* What is needed:
What is needed is an exact transcription of the line containing "Q: In this scene, how" and every line after it through the end of the entries below, with no pictures.

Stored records
____________________

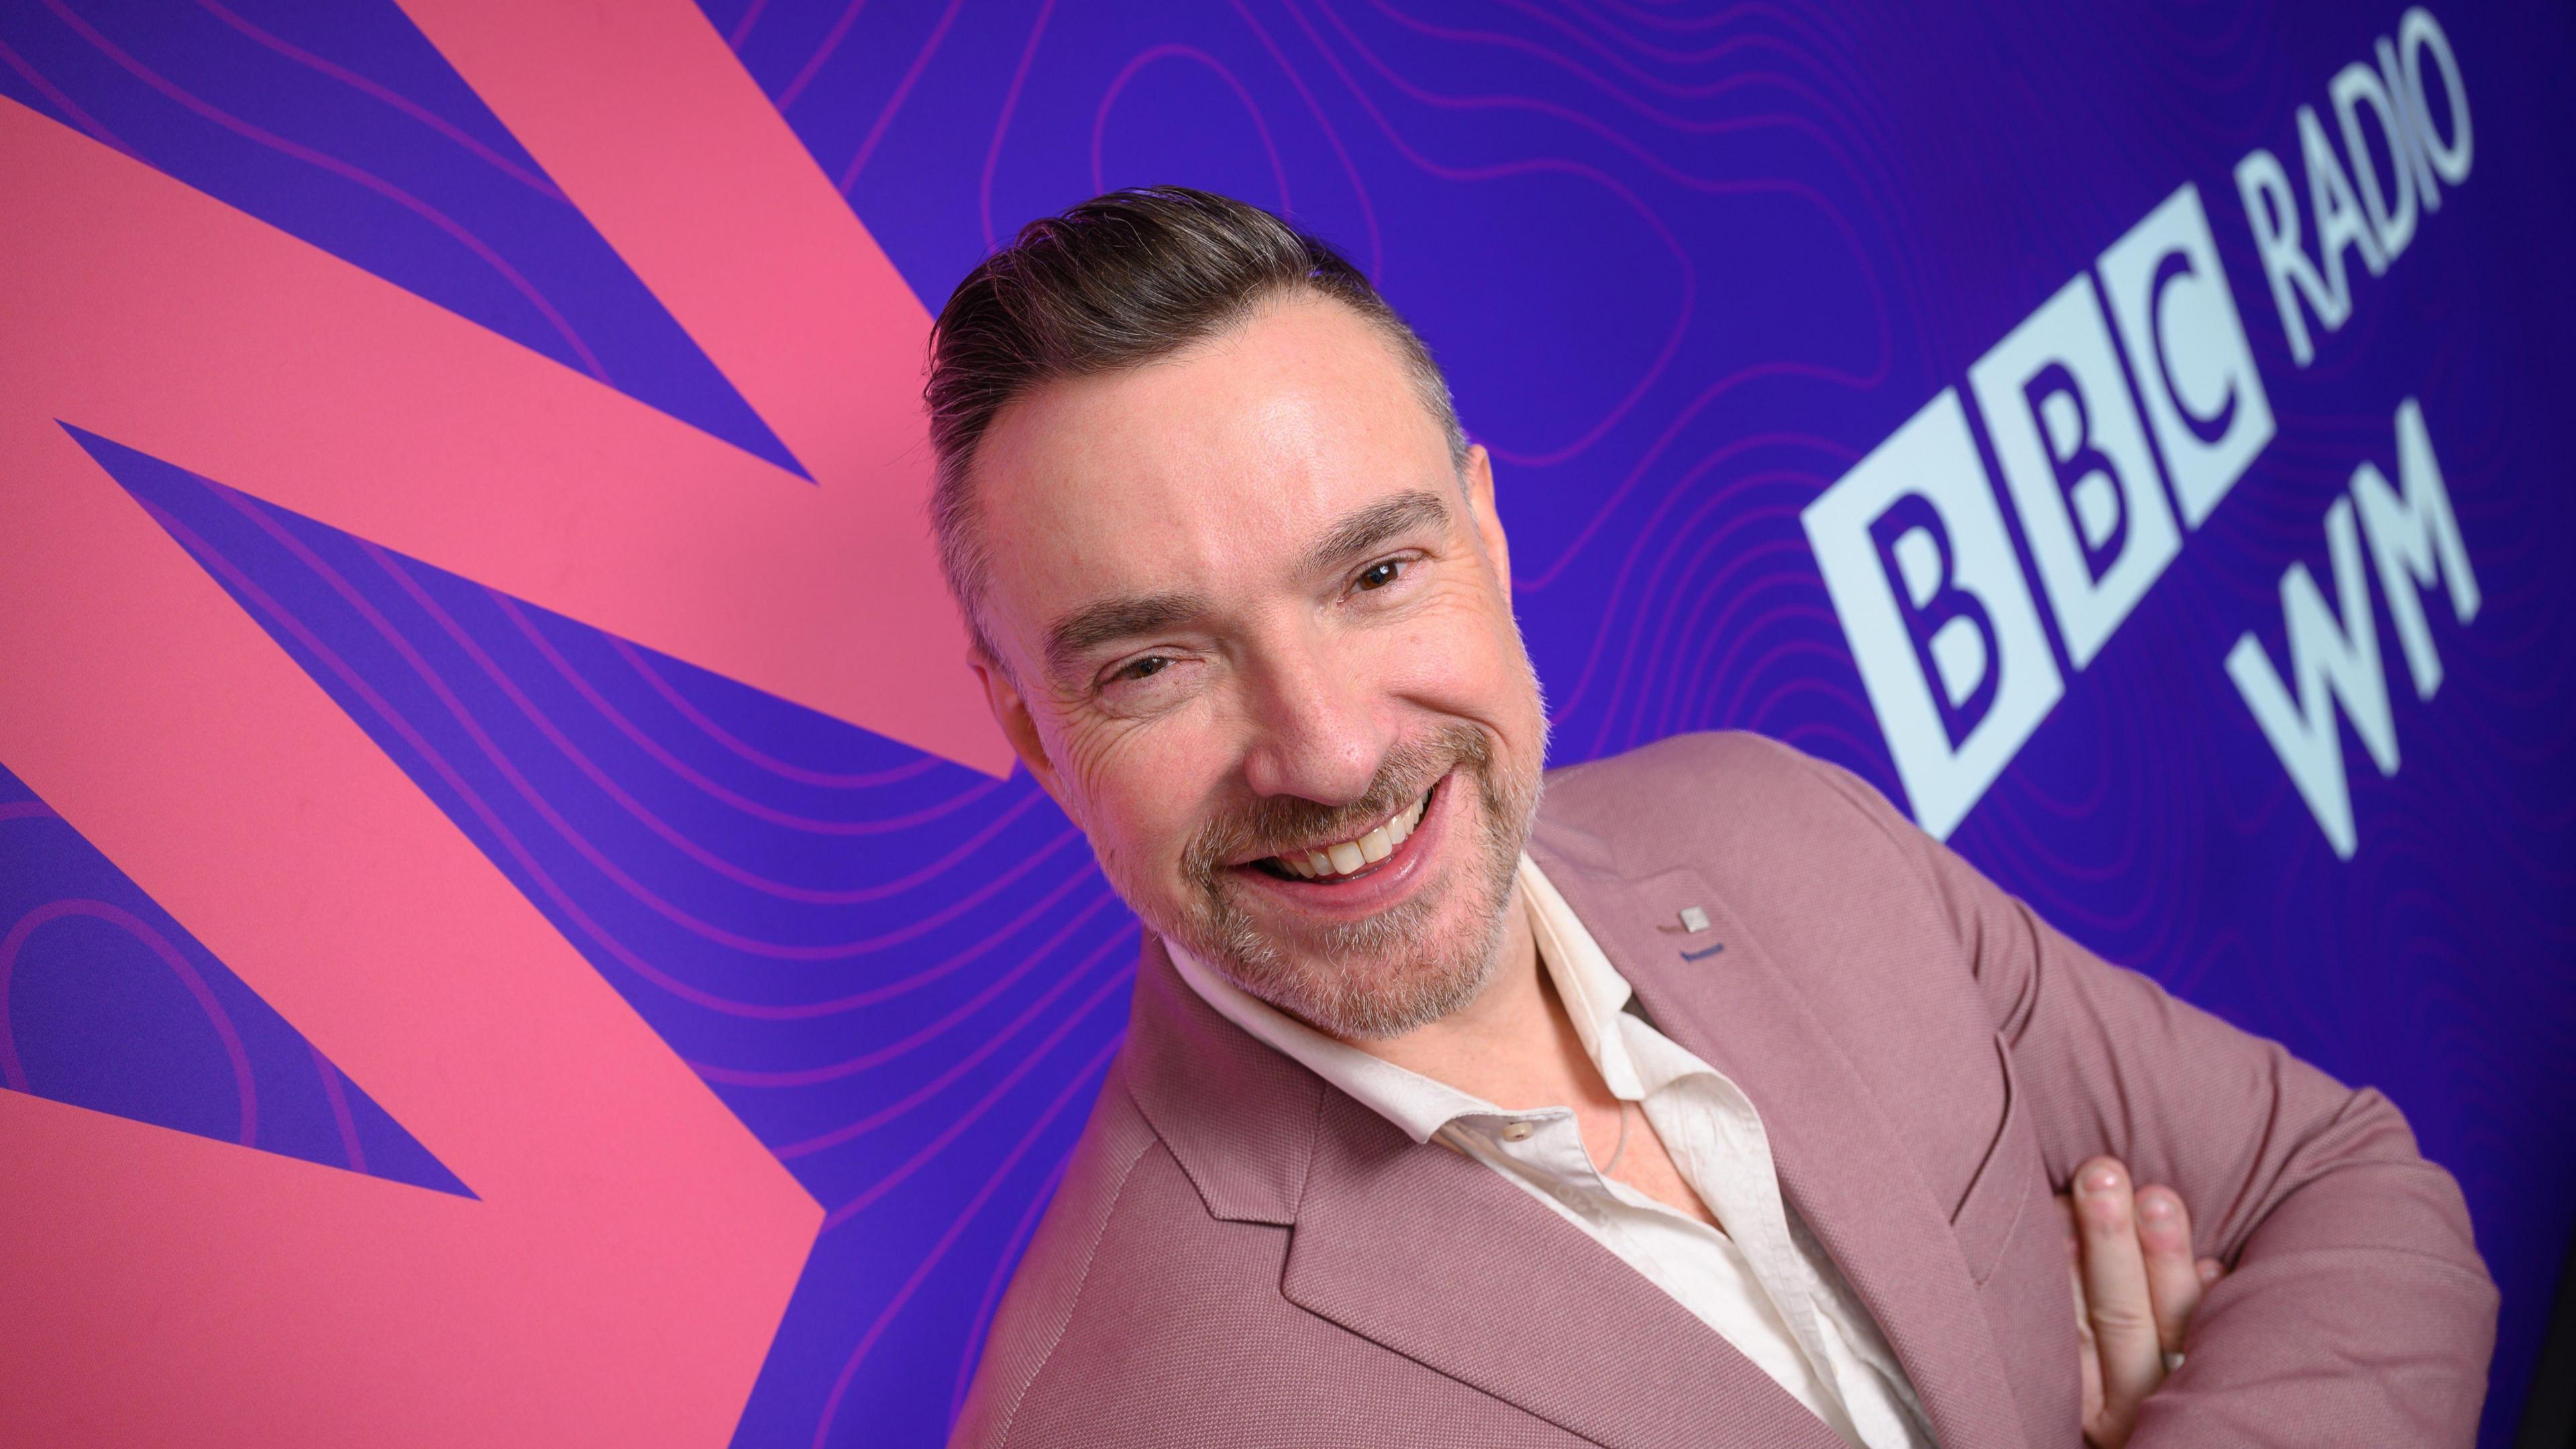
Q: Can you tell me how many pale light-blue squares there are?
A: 3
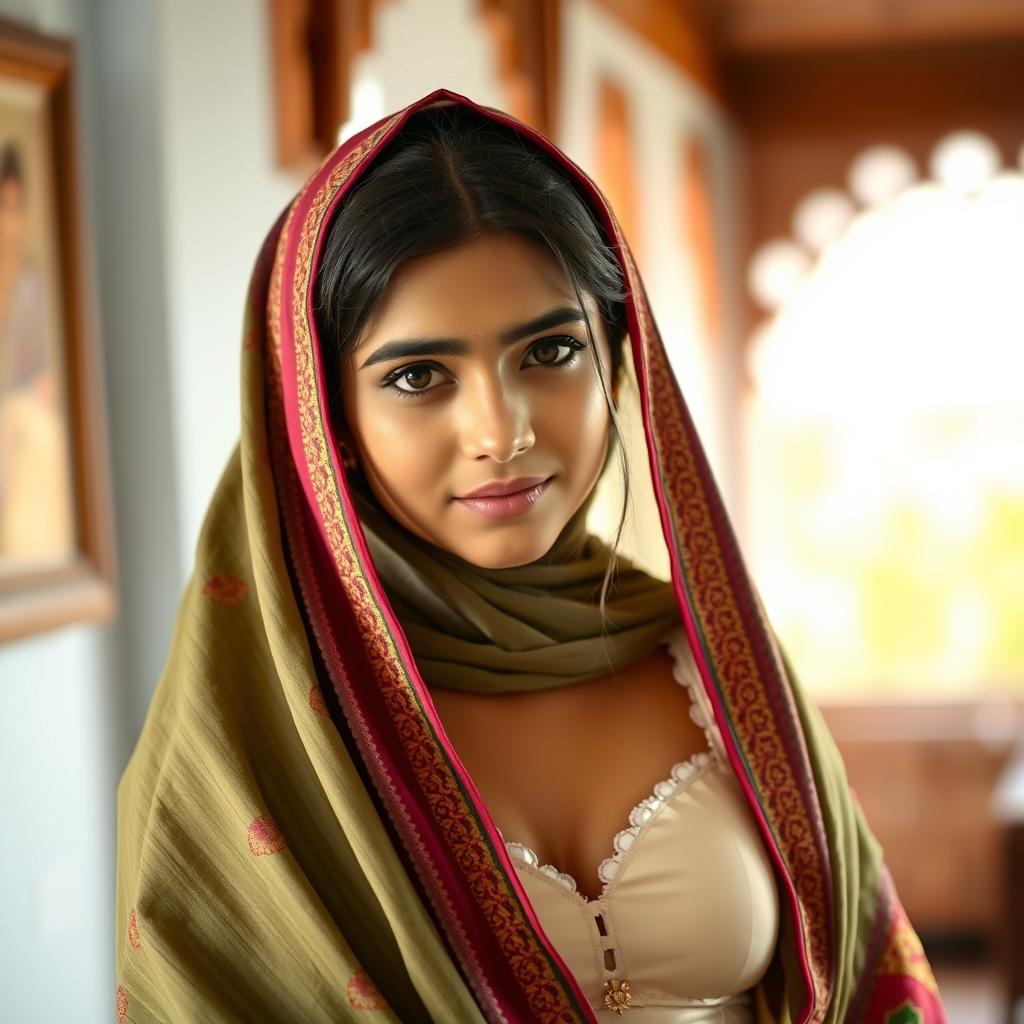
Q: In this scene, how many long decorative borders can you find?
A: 2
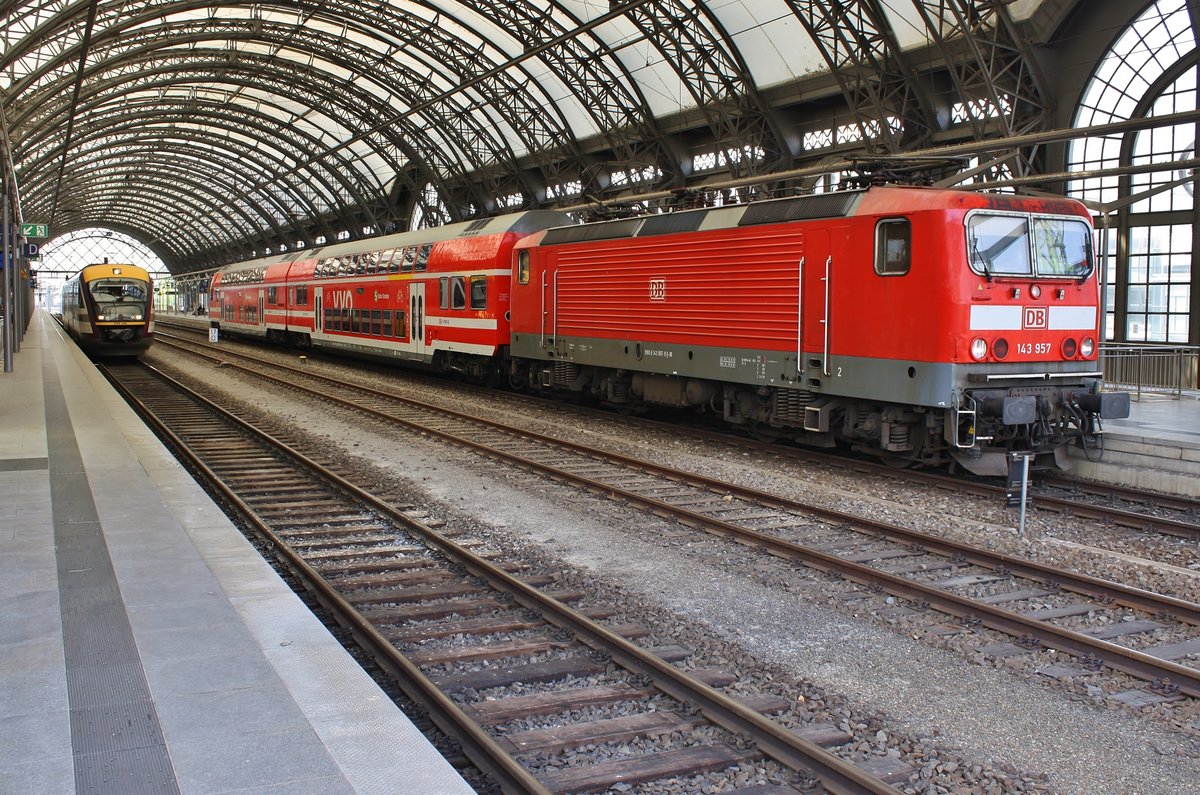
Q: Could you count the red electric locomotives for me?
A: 1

____________________

* The answer:
Q: In this scene, how many long decorative borders can you find?
A: 2
Q: Could you count the red electric locomotives for me?
A: 1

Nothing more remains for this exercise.